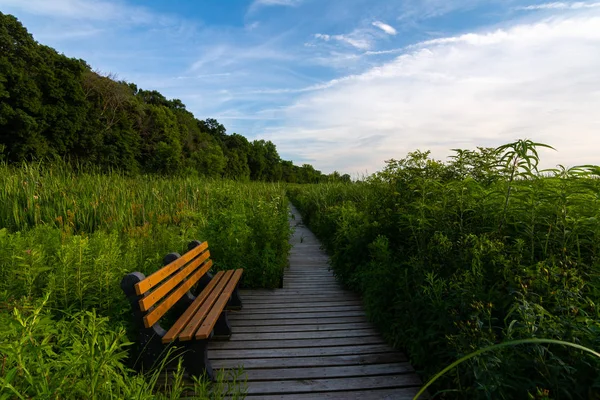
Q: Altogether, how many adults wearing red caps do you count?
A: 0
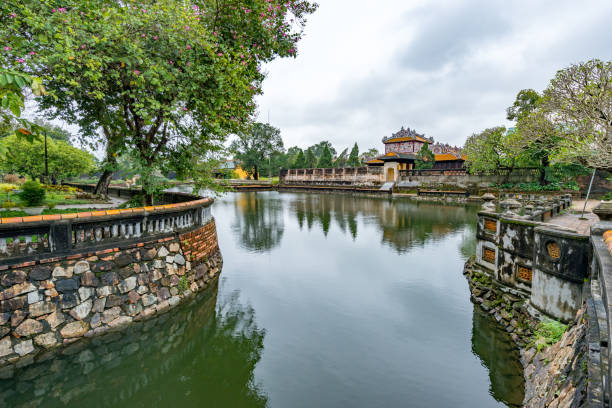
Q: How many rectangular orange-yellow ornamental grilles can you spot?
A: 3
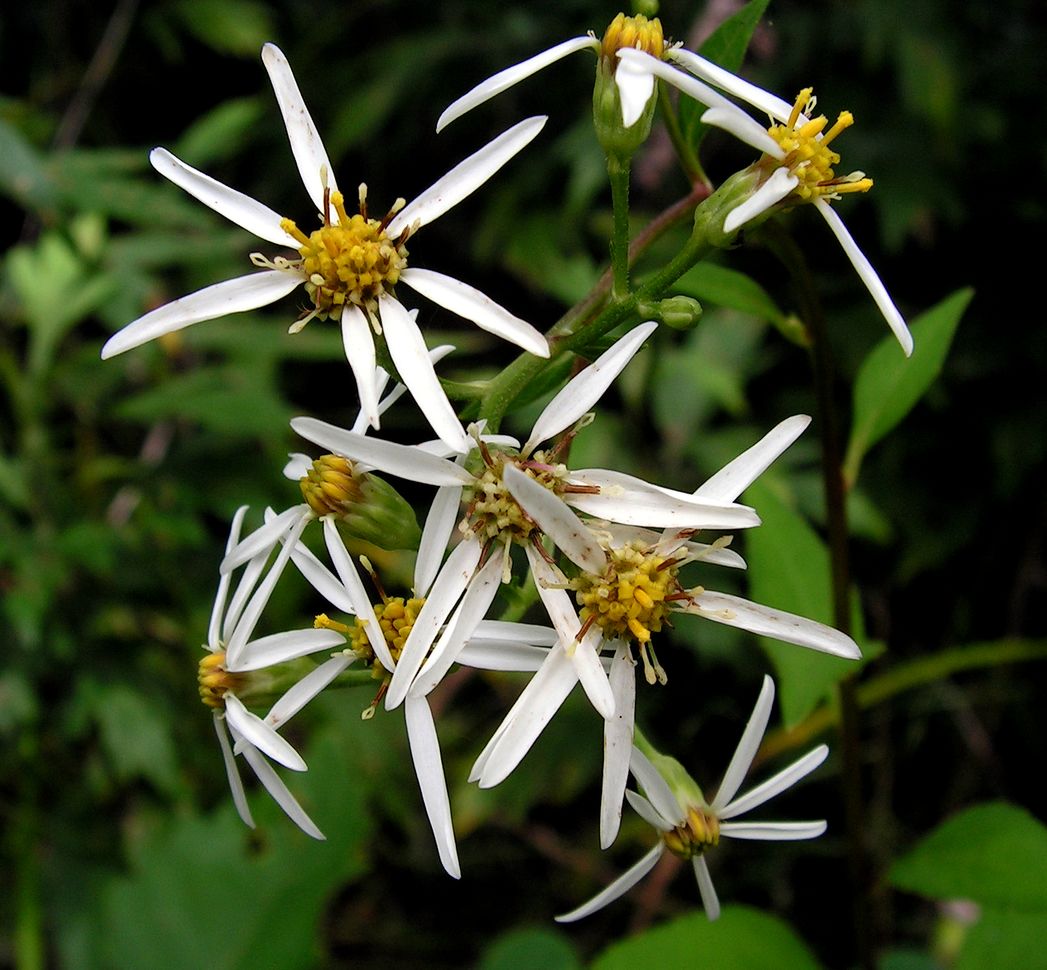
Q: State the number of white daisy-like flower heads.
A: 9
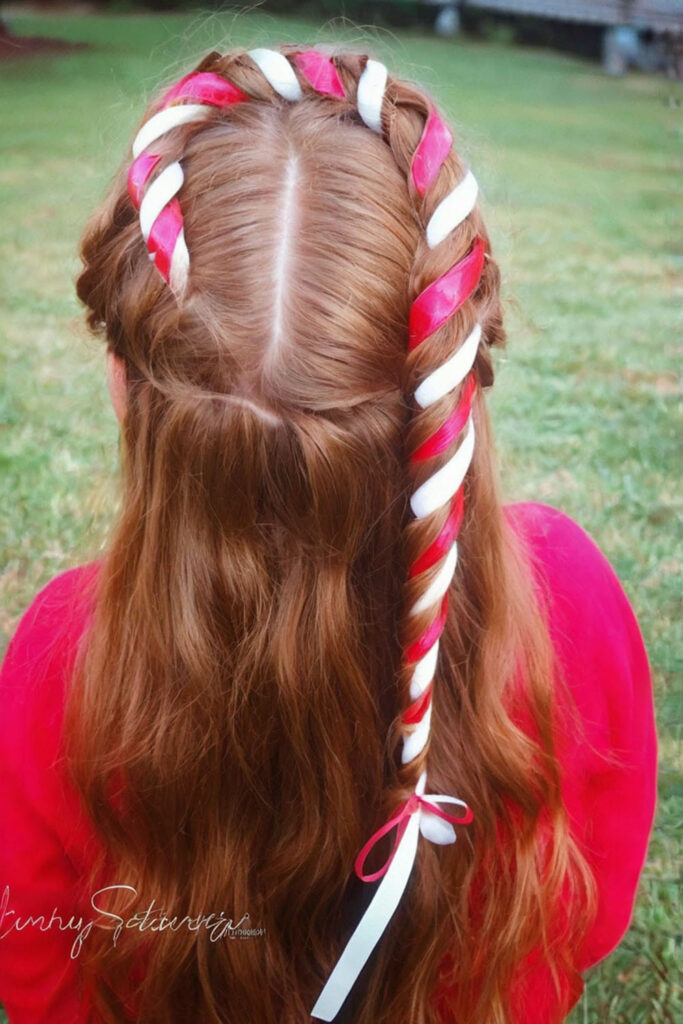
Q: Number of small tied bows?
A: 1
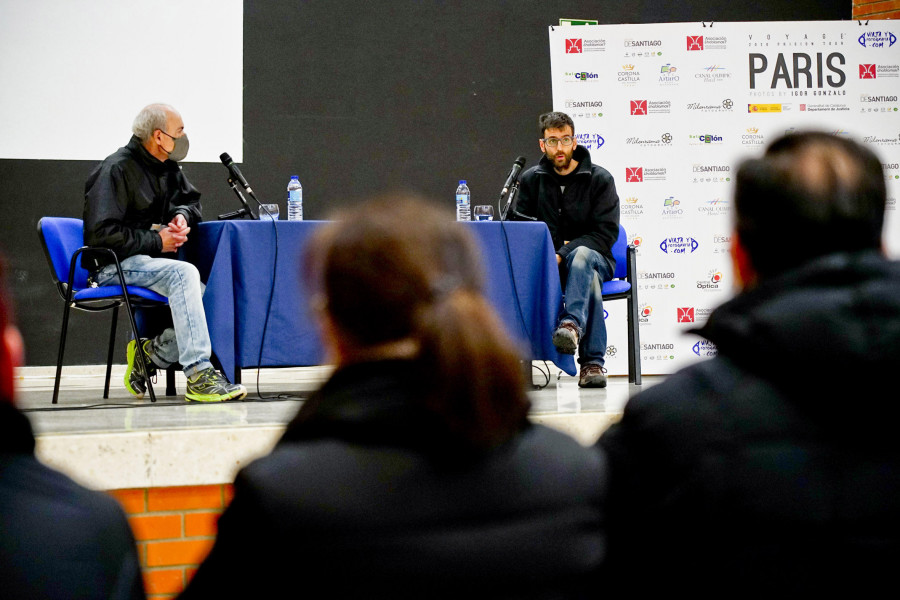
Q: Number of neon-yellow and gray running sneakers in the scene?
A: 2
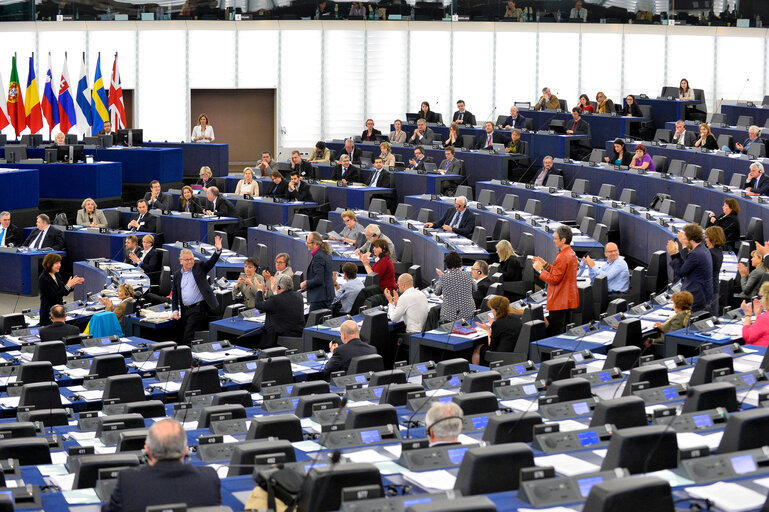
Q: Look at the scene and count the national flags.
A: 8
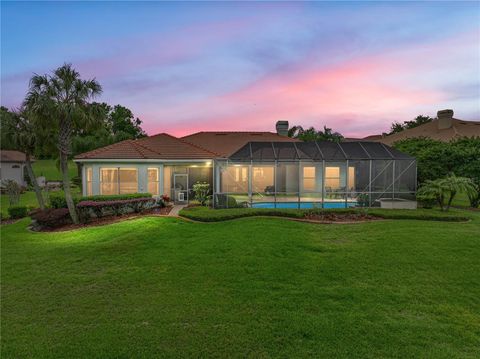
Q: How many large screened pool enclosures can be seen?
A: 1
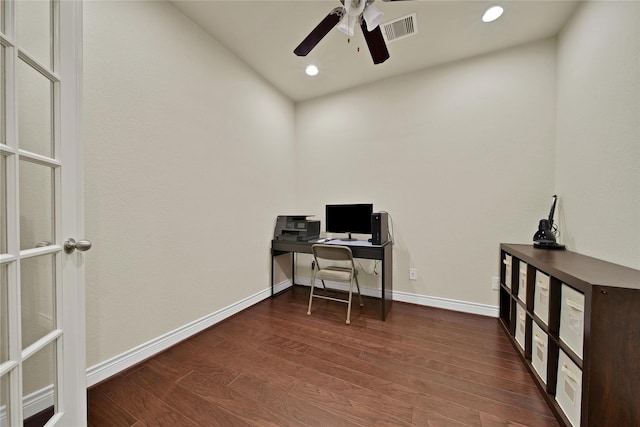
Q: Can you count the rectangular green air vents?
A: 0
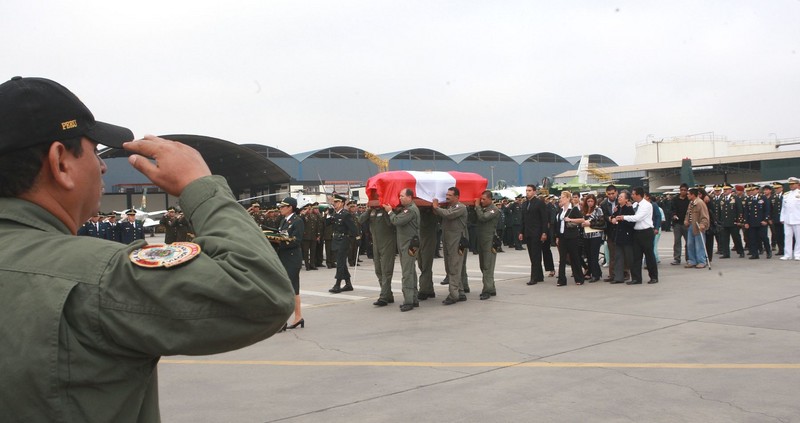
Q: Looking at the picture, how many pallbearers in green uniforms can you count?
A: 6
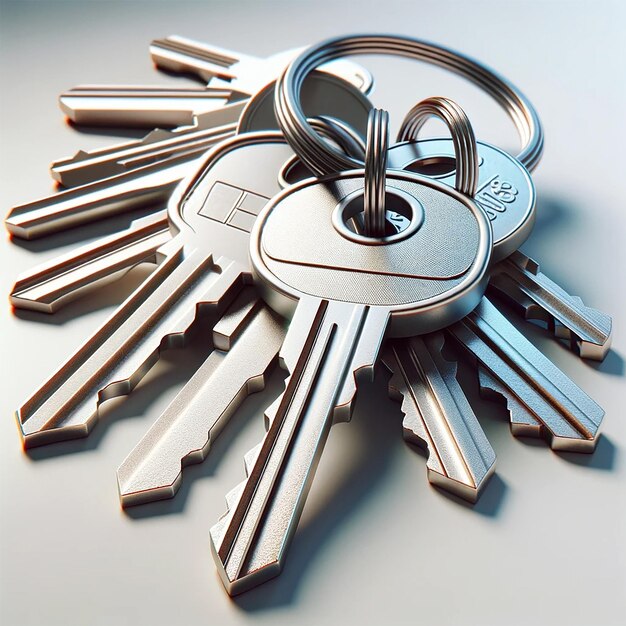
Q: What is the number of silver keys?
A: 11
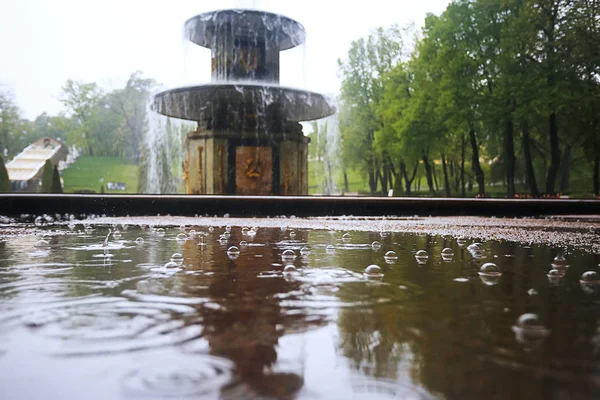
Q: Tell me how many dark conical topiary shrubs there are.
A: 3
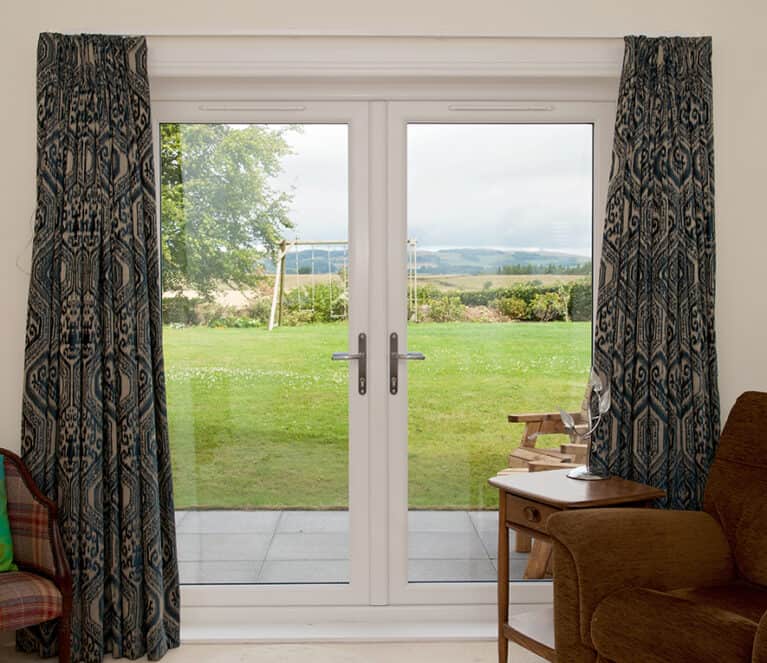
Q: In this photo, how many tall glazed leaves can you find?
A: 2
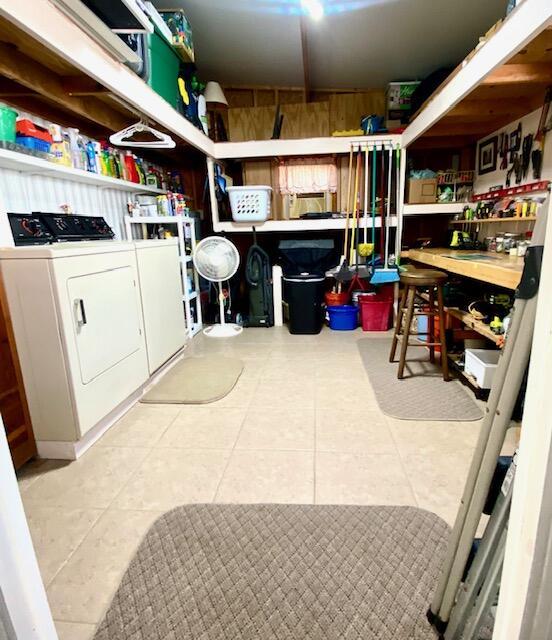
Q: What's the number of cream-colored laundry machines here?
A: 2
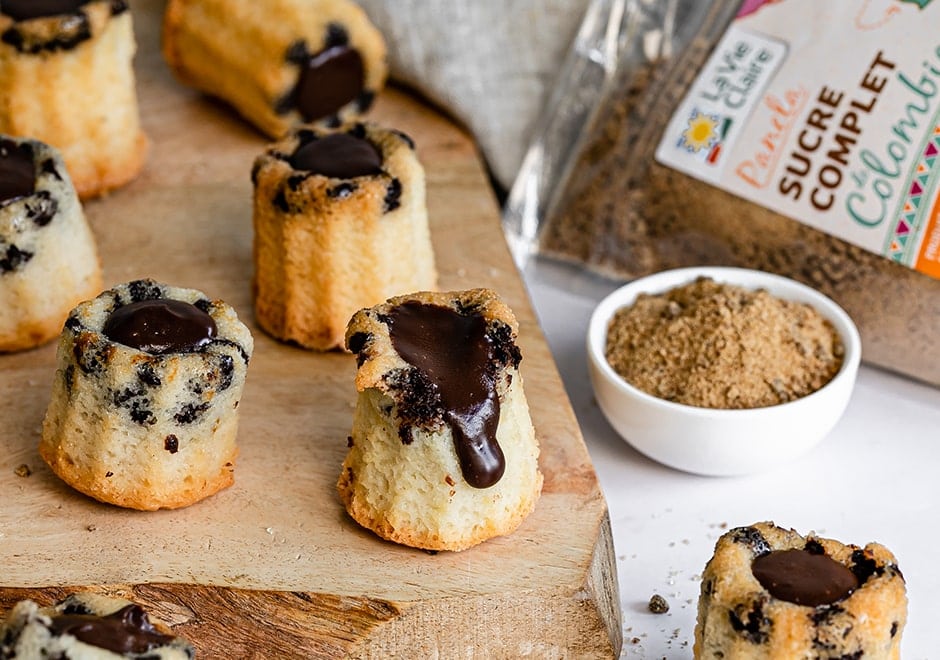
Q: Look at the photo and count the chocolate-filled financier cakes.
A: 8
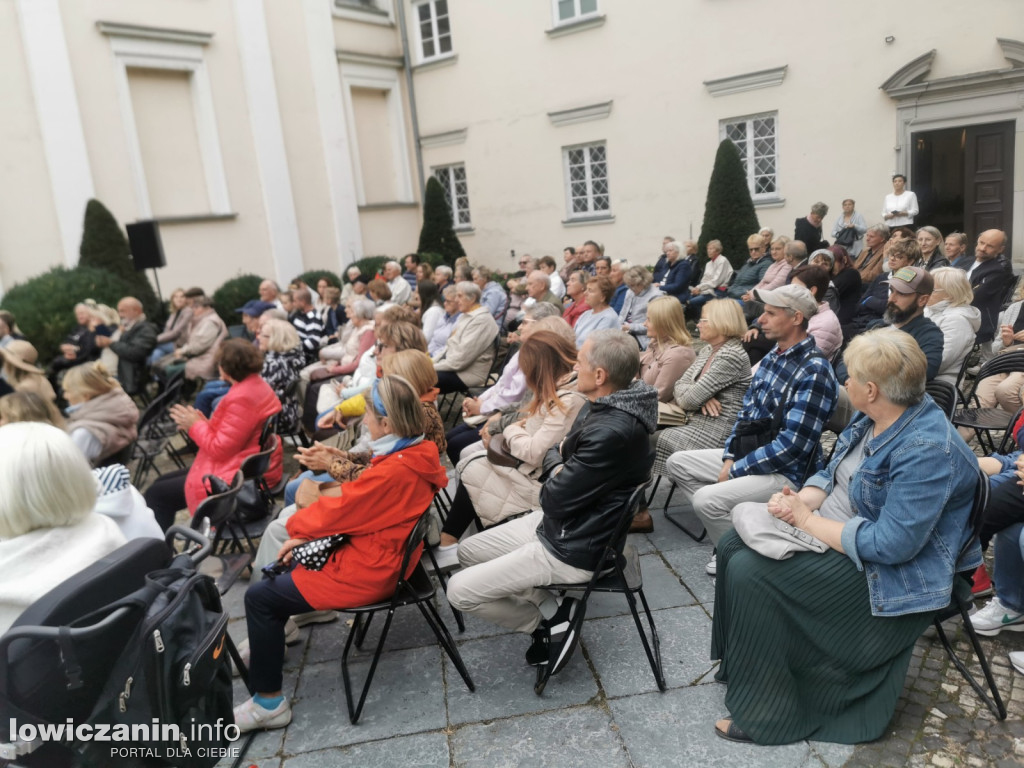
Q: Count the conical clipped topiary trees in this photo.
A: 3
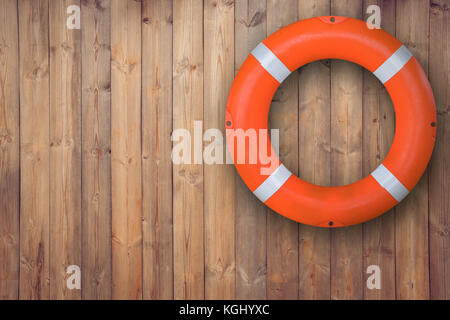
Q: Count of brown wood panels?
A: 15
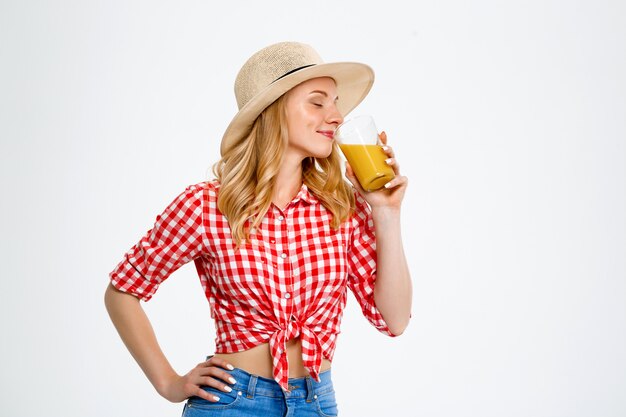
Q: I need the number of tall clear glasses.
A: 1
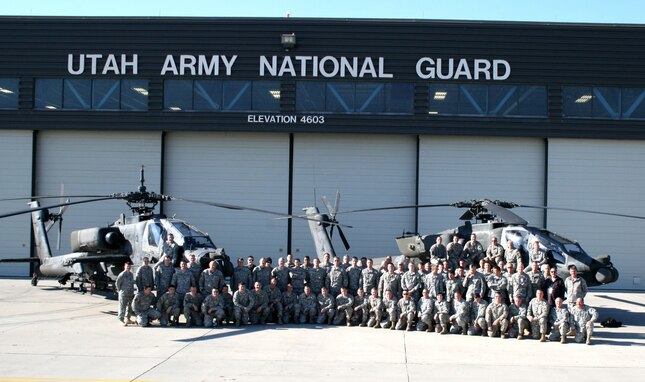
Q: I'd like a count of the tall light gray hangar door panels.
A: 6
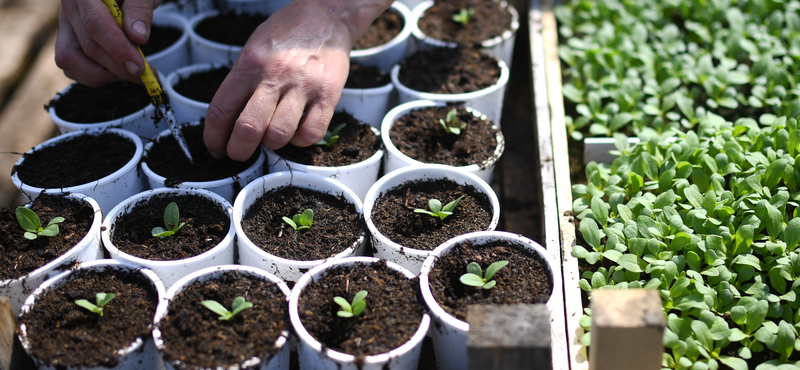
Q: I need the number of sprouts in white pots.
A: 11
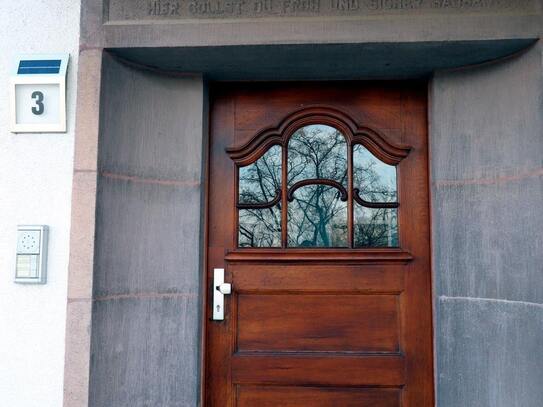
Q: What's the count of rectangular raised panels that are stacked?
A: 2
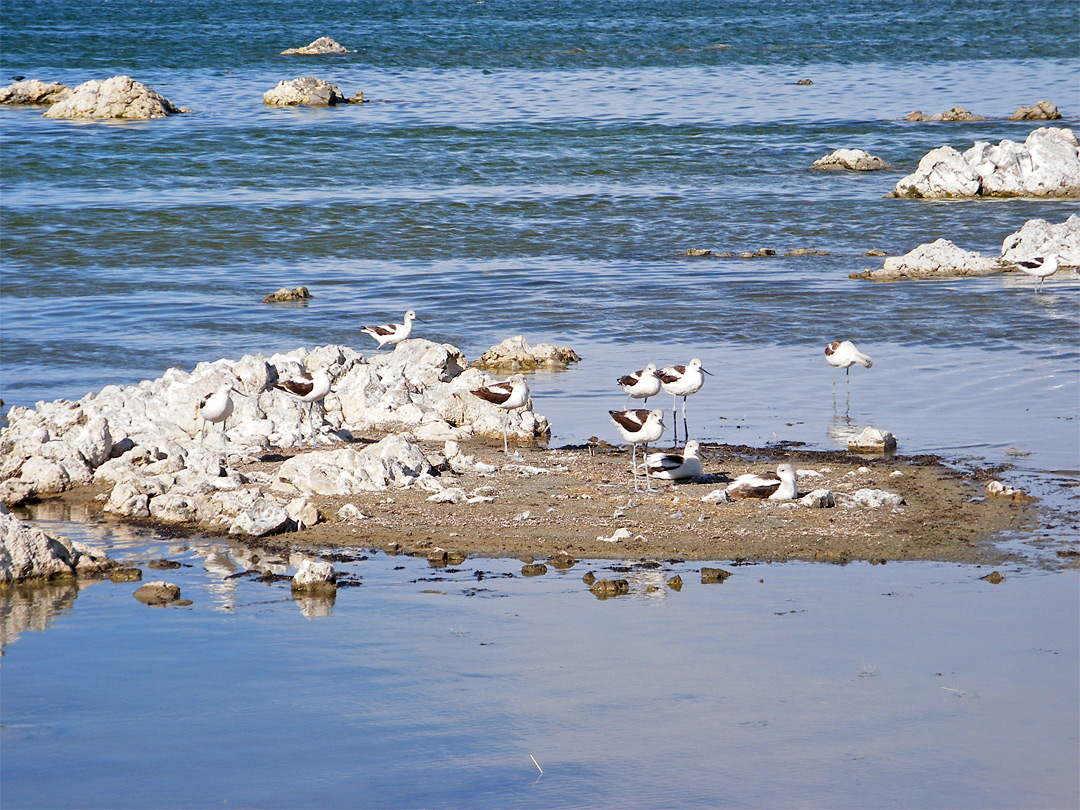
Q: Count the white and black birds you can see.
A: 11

○ ○ ○ ○ ○ ○ ○

[The problem]: Your reply should be one number, the count of lines in the data that include the word "What".

[Solution to this task]: 3